These data strongly suggest that betaine enters the cells of the inner medullary collecting duct as well as those of the TAL, including the macula densa, by the BGT1 transporter from the basolateral side at a rate that is determined by the local environmental tonicity to some extent. However, the low fractional betaine excretion of <6% (12, 19) shows that filtered betaine is nearly completely reabsorbed; i.e., it can enter renal epithelial cells from the luminal side somewhere along the nephron. Studies with rabbit renal brush-border membrane vesicles showed that betaine can be transported through the luminal membrane of cortical tubule cells by electrogenic Na+- and H+-symporters (27). These transporters might be responsible for reabsorption of filtered betaine.

The main questions we asked in this study were as follows. 1) Where along the nephron and to what extent is betaine reabsorbed in the rat in vivo? 2) What are the kinetics and the specificity of the reabsorption mechanism? 3) Is there any influence of acute or chronic water diuresis on the reabsorption rate of betaine?

To anwer these questions we microinfused 14C-labeled betaine at 1) different concentrations, 2) together with potential competitive transport inhibitors, or 3) during acute or chronic water diuresis, into late proximal (LP) or early distal (ED) tubule sections of superficial nephrons as well as into the long loops of Henle (LLH) of juxtamedullary nephrons and into vasa recta of the rat in vivo et situ and determined the fractional recovery of the 14C label compared with comicroinfused [3H]inulin in the final urine.


    MATERIALS AND METHODS
TOP
ABSTRACT
INTRODUCTION
MATERIALS AND METHODS
RESULTS
DISCUSSION
REFERENCES

Male Munich-Wistar rats weighing between 220 and 320 g [or 70-120 g for LLH and ascending vasa recta (AVR) experiments] were purchased from Charles River, Sulzfeld, Germany, and fed with Altromin Standard Diet 1320. The drinking fluid differed among four groups. Group A (antidiuretic rats) and group B [rats with acutely (after onset of the anesthesia) induced diuresis] had free access to water; group C (4-day chronic diuretic rats) had a 50 g/l sucrose solution as drinking fluid for 4 days; and group D (10-day chronic diuretic rats) had the same sucrose solution for 10 days before the operation day. The diuretic or antidiuretic status was verified during surgery by cryoscopic measurement of urine osmolality (see Table 1).

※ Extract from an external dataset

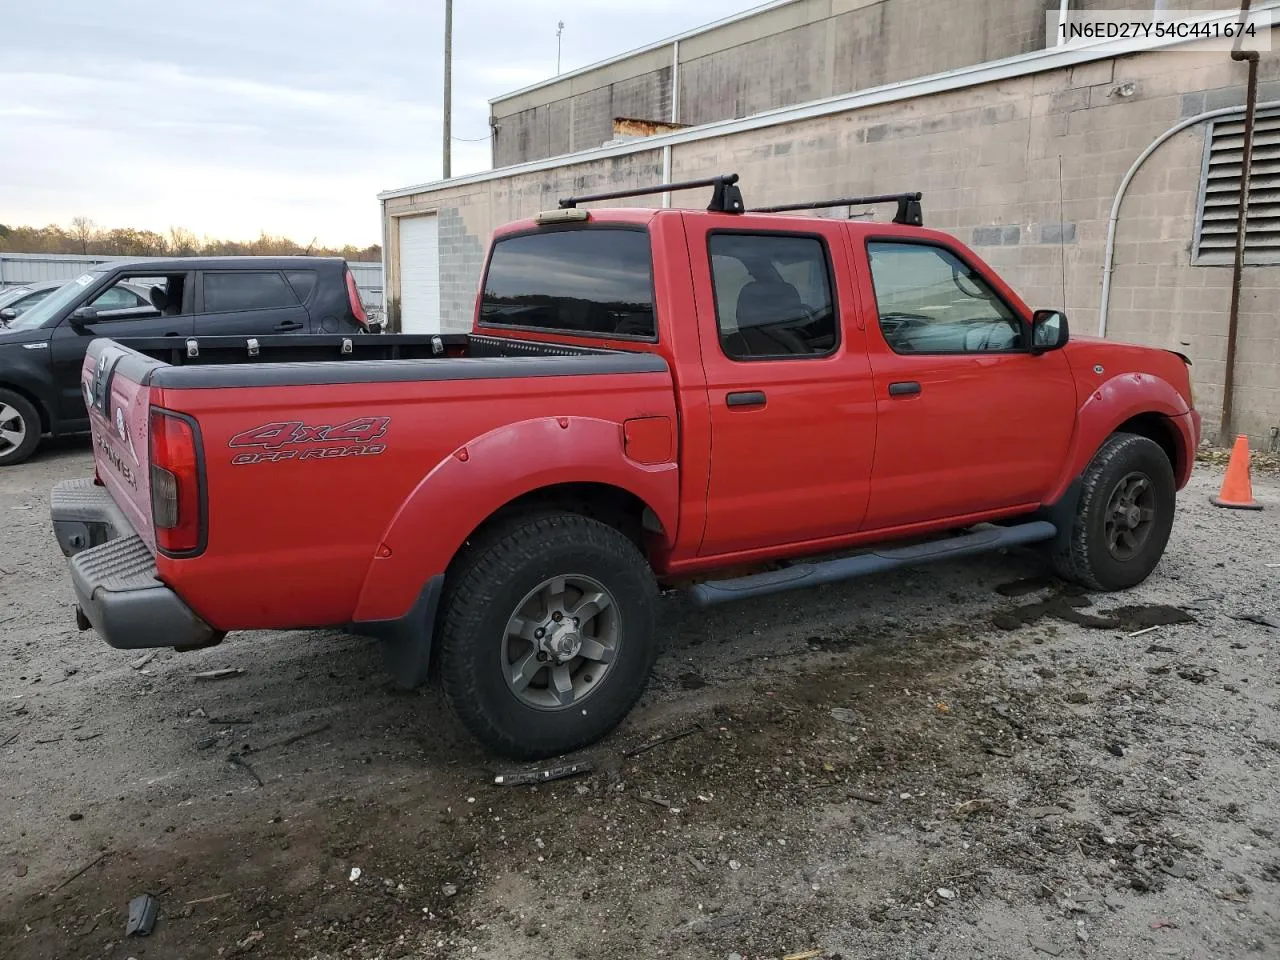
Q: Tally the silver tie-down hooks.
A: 4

                              
View this table:
[in this window]
[in a new window]
 
Table 1.   Urine osmolality of experimental groups

The animals were anesthetized with Inactin [Byk-Gulden, Konstanz, Germany; 120 mg/kg body wt (BW)]. A tracheostomy was performed, and polyethylene cannulas were placed in the right jugular vein for infusions. The animals were infused with Ringer solution at a rate of 0.25 ml · min-1 · kg BW-1 (antidiuretic group A and chronic diuretic groups C and D). The acutely diuretic rats of group B were infused with diluted Ringer solution (Ringer/distilled water = 1:2) at 1 ml/min per kg BW. One hundred and twenty minutes after the start of the infusion, mean urine osmolality was 127 mosmol/kgH2O (Table 1). From this time on, microinfusion experiments were performed in group B rats for the next 4 h. The Ringer solution contained the following (in g/l): 9 NaCl, 0.4 KCl, 0.25 CaCl2 · 2H2O, and 0.2 NaHCO3. The kidney was prepared for tubule micropuncture by using standard techniques (1).

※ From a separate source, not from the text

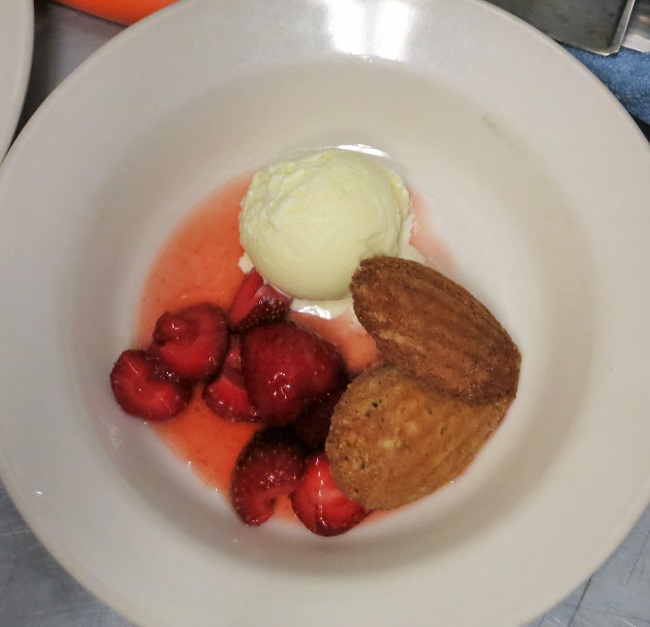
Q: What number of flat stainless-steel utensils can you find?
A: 2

Microinfusion into superficial nephrons (LP, ED). After identification of the nephron segments by intravenous injection of Lissamine green SF (Chroma-Gesellschaft, Schmidt, Köngen, Germany) at a dose of 0.02 ml of a 100 g/l solution titrated with NaOH to pH 7.4, the tubule was micropunctured by using glass capillaries. The latter had ground tips (outer tip diameter 9-11 µm) and were mounted on a microperfusion pump (21). Microinfuson sites were (see Fig. 1) 1) the last superficial loop of the proximal tubule (LP) and 2) the first superficial loop of the distal tubule (ED). In all cases, the microinfusate (10 nl/min) added to the endogenous flow rate of tubular fluid. The microinfusate contained (in g/l) 9 NaCl, 0.4 KCl, 0.25 CaCl2 · 2H2O, and 0.5 NaHCO3 as well as 0.2 mg/l [3H]inulin (8.29 GBq/g = 224 mCi/g; DuPont-NEN, Bad Homburg, Germany) and 0.06 mmol/l [14C]betaine (2.04 GBq = 55 mCi/mmol). [14C]betaine was prepared from [14C]choline (Amersham, Arlington Heights, IL) by choline dehydrogenase and purified as described previously (16, 17, 26). Unlabeled betaine, L-alanine, L-proline, sarcosine, or tetramethylammonium was added at the concentrations indicated in RESULTS. Microinfusion lasted for 10 min. Starting shortly before microinfusion, the ipsilateral urine was collected from the ureteral catheter in 15-min fractions for 1 h, and the 14C and 3H disintegrations per minute of each fraction were counted in a liquid scintillation spectrometer (1600 TR, Canberra-Packard, Frankfurt/Main, Germany). As a control, the urine of the contralateral kidney was collected from a bladder catheter in 15-min fractions during the same 1-h period. The [3H]inulin counts (if any) and the [14C]betaine counts in the contralateral urine, never exceeding 10% of those in the ipsilateral urine, were subtracted from the latter. After this correction, the fractional recovery was calculated from the total 14C and 3H disintegrations per minute counts, respectively, of the 1-h collecting period, as shown in Fig. 1.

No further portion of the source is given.